> **Work instruction**
Wherever "photo" occurs in the entries, copy the line that holds it.

═══ Given data ═══

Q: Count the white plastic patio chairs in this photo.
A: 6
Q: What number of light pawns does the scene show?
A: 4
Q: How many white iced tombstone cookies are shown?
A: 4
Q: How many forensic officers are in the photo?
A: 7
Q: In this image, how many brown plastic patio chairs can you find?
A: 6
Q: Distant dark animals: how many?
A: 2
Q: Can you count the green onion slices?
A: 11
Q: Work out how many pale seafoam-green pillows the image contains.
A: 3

═══
═══ Given data ═══

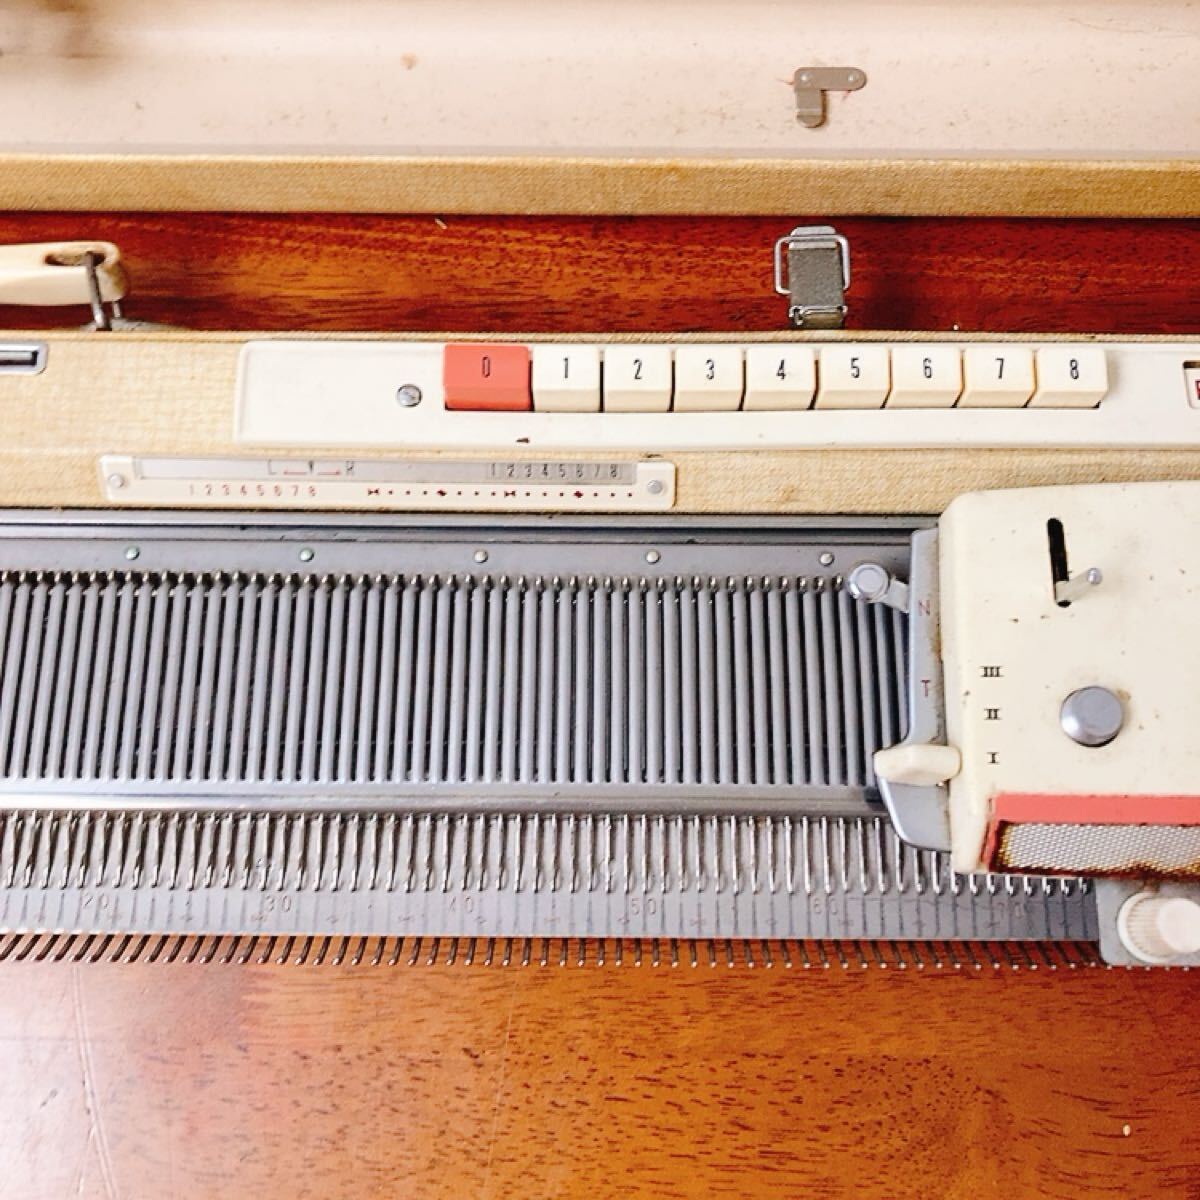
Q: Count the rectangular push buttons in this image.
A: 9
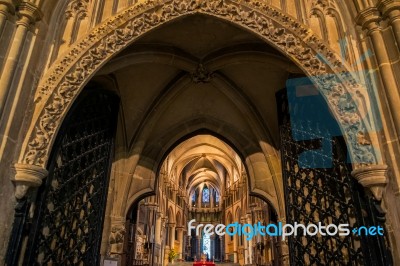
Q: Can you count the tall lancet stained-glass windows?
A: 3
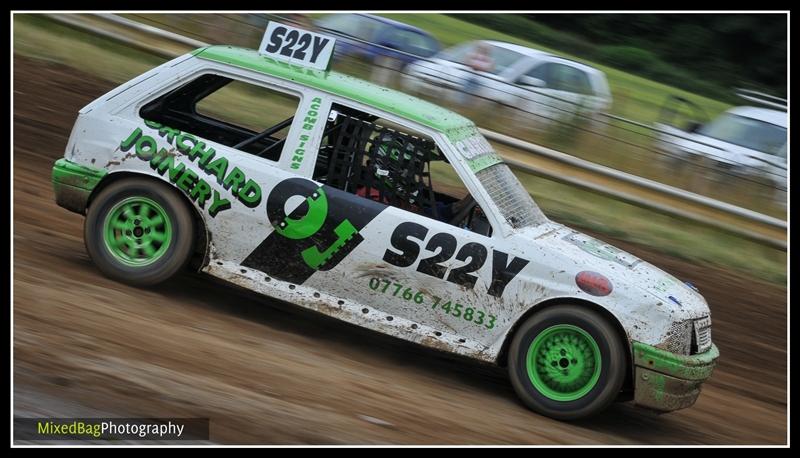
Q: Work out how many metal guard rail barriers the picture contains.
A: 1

═══

> **Task output**
Q: Count the white plastic patio chairs in this photo.
Q: How many forensic officers are in the photo?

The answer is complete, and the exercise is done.